Happy Thanksgiving, everyone!  Enjoy your dressing, turkey, all the other wonderful table offerings; but most of all, be safe and celebrate the time with your families.  God bless!

Wouldn, couldn, shouldn

November 17th, 2008

Wouldn, couldn, and shouldn are common Southern pronunciations for the contractions wouldn’t, couldn’t, and shouldn’t.  “Wouldn” rhymes with “wooden,” as do “couldn” and “shouldn.”  Most of us, when relaxing in the language, feel no need to pronounce the terminal “t’s.”  Naturally, we’d write them correctly, but why go to the effort of saying it so precisely?

 We probably shouldn drop letters like that, and wouldn if it made a bit of difference.  It dudn (there’s another one - for “doesn’t”), so what’s the harm?  I couldn care less, could you?

Sweet milk

November 10th, 2008

Eating breakfast out with my wife and boys the other Saturday, the young waitress began by taking our drink orders.  The fellows ordered orange juice, my wife ordered coffee with cream, and I ordered my usual breakfast beverage — sweet milk, which I pour myself at home and seldom need to say aloud. The waitress looked puzzled, and asked if I wanted condensed milk.  “No, ma’am,” I told her.  “Just plain old sweet milk — plain milk, if you will — skim, if you have it.”  My boys were hiding under the table by this point, I was embarrassing them so badly; and my country-bred wife reminded me gently after the waitress taken our order in that nobody younger than about forty has any idea what sweet milk is.
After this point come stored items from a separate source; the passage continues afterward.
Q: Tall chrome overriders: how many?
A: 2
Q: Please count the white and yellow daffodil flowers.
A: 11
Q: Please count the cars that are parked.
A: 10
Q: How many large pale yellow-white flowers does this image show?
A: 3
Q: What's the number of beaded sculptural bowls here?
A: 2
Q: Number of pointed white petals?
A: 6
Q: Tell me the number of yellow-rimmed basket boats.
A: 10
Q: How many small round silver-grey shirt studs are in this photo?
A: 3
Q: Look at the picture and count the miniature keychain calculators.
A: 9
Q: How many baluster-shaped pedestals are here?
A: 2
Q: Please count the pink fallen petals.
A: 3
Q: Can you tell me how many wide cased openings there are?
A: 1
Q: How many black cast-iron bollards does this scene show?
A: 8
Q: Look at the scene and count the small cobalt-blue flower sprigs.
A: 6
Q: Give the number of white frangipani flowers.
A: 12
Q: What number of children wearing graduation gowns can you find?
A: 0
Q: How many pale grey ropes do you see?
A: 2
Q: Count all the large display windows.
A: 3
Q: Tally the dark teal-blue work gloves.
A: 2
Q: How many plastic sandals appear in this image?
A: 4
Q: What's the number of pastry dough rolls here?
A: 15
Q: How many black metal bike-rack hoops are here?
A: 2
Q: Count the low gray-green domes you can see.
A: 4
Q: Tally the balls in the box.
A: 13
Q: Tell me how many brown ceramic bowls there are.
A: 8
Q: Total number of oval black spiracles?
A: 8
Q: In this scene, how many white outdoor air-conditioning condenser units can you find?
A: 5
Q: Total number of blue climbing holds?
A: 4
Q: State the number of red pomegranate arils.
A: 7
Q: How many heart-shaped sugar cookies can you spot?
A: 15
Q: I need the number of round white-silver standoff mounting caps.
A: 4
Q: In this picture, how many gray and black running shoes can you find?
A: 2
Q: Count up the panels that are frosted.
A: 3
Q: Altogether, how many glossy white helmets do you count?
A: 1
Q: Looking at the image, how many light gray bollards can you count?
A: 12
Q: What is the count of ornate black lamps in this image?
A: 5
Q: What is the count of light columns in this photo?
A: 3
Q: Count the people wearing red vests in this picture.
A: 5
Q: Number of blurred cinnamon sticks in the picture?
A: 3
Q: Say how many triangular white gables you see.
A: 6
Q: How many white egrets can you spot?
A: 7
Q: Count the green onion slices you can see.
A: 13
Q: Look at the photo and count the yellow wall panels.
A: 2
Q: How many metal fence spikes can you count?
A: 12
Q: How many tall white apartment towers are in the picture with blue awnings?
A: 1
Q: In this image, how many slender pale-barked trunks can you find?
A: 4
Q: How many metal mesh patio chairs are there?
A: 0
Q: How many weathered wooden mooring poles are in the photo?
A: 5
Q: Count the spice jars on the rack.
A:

That’s a shame.  In the South, buttermilk is (or at least used to be) considered a delicacy.  The late humorist, Lewis Grizzard, reported that his father said he was convinced a good glass of buttermilk would heal the sick and raise the dead.  I agree completely.  My wife likes to eat cornbread in buttermilk (I prefer sweetmilk for that particular pleasure myself), but our kids can’t stand the stuff.  I suspect  most younger folks can’t, which explains why “sweet milk” is no longer in the lexicon.  That term was used to differentiate plain old milk from buttermilk in a day when every Southern refrigerator (or “icebox,” as folks of my grandmother’s generation called their Fridigaires) held a container of both.

Drinking buttermilk has gone the way of the Edsel, and with it, the need for the good old Southern term “sweet milk.”   I guess that’s life, but I’m going to continue to say it, if for no other reason than to fulfill my duty as a parent to embarrass my teenagers.

I declare!

November 3rd, 2008

Similar to “I swannee” is “I declare,” a statement of  surprise and/or emphsis one once heard quite often in the South.  It’s a useful phrase, capable of covering all the territory from “my goodness” to “I’ll be damned.”  Usually, it meant a nice surprise, more in line with “my goodness” than the other extreme. The late Floy Farr, father of Peachtree City, said it to me when we met for the first time in more than twenty years, some ten or twelve years ago.  “Well, I declare, Dan; you’ve grown up since I saw you last.” 

It’s a phrase that’s not much heard anymore, which I think is a shame.  A lot of our quaint Southern sayings are becoming scarce as hen’s teeth.  I declare, that’s a trend I don’t much care for.